- [TASK BRIEF] State only how many lines below include the word "What".
MATERIAL FOR THE TASK: Begin
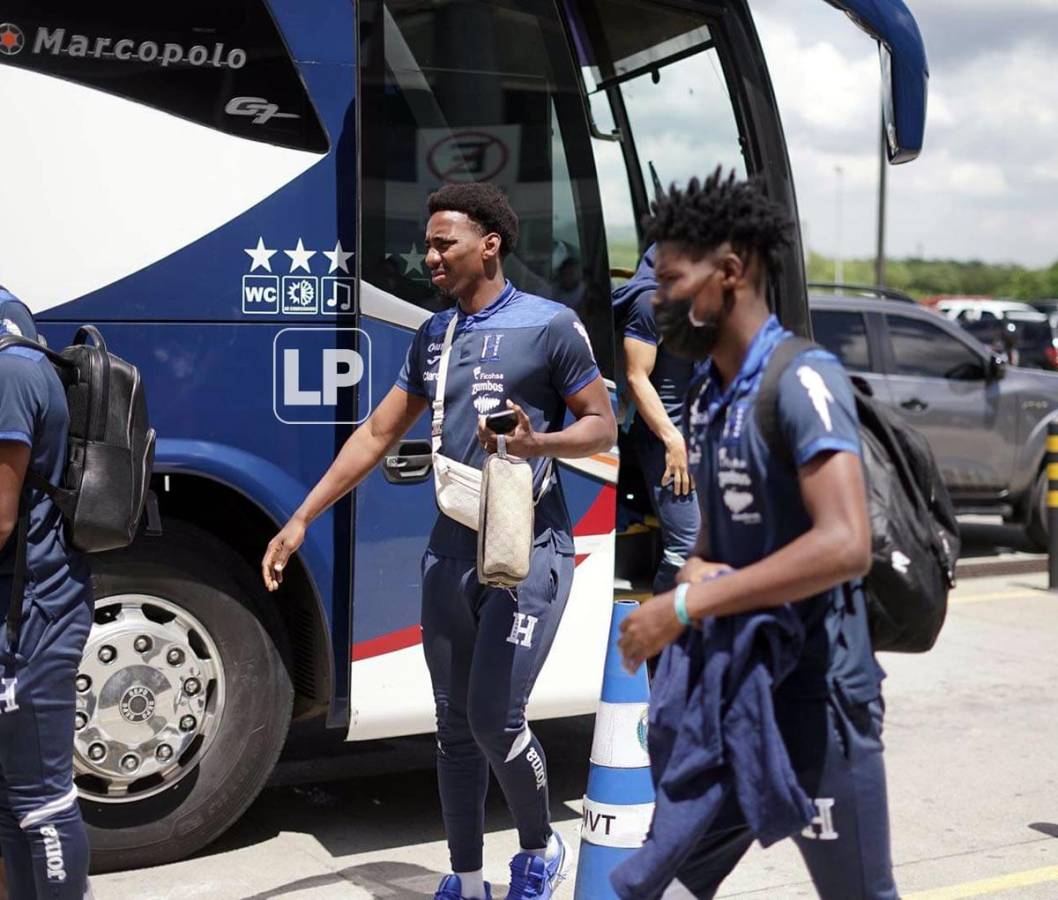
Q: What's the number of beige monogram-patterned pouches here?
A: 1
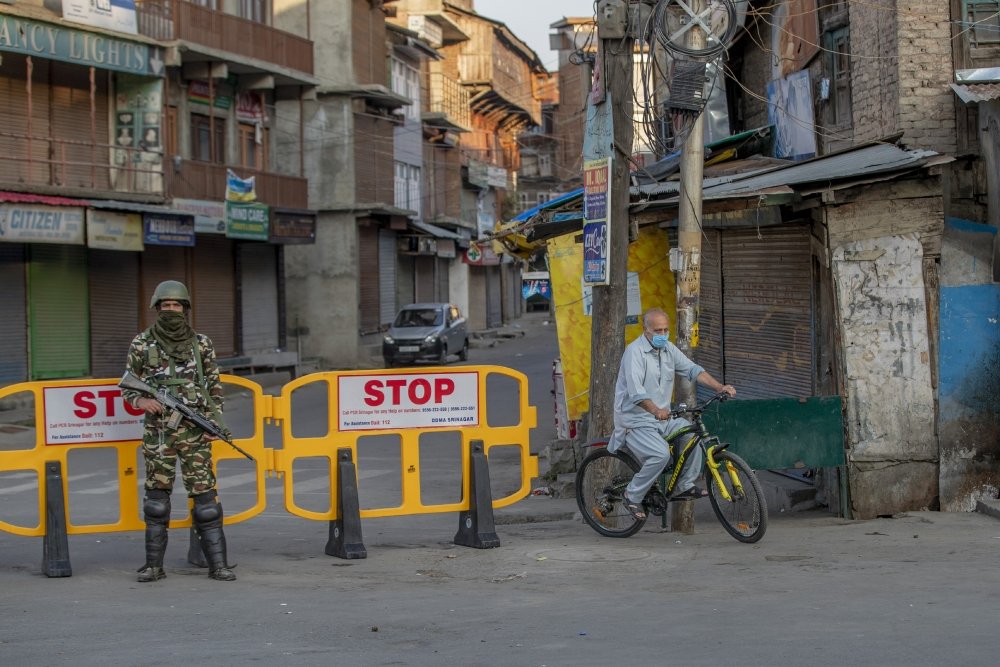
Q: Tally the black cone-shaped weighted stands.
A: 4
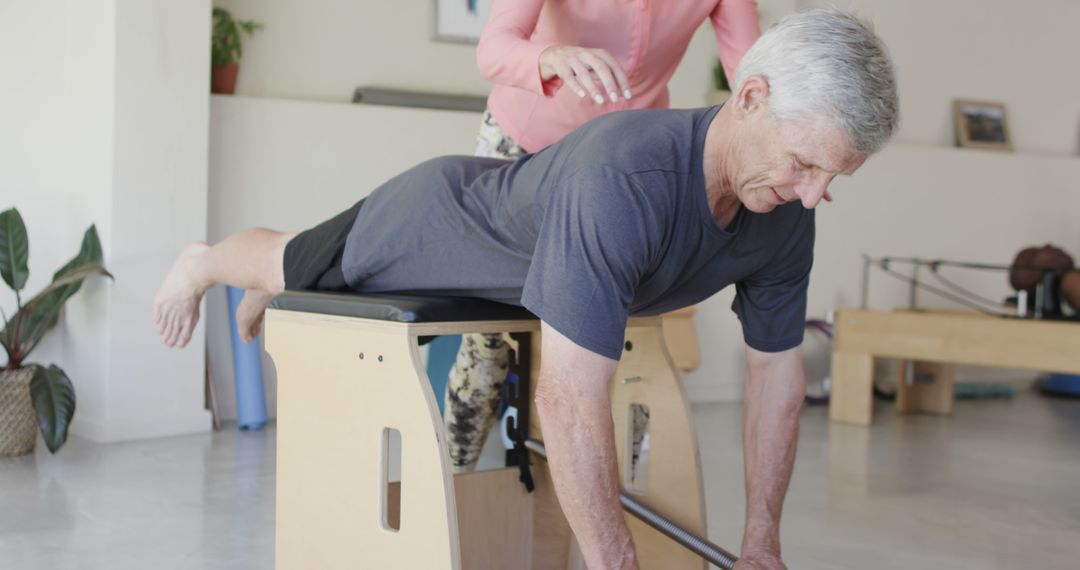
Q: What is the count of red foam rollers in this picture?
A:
MATERIAL FOR THE TASK: End
- [TASK RESPONSE] 2